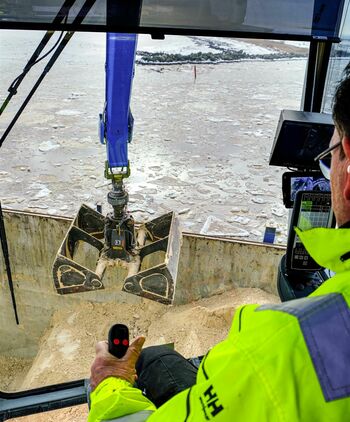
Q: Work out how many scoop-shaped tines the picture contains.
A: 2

* * *

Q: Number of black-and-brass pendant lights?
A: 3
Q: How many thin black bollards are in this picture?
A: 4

■ WHAT THE TASK ASKS:
After counting the lines of the records above that hold the word "many", give the total and nothing else.

■ FINAL ANSWER:
2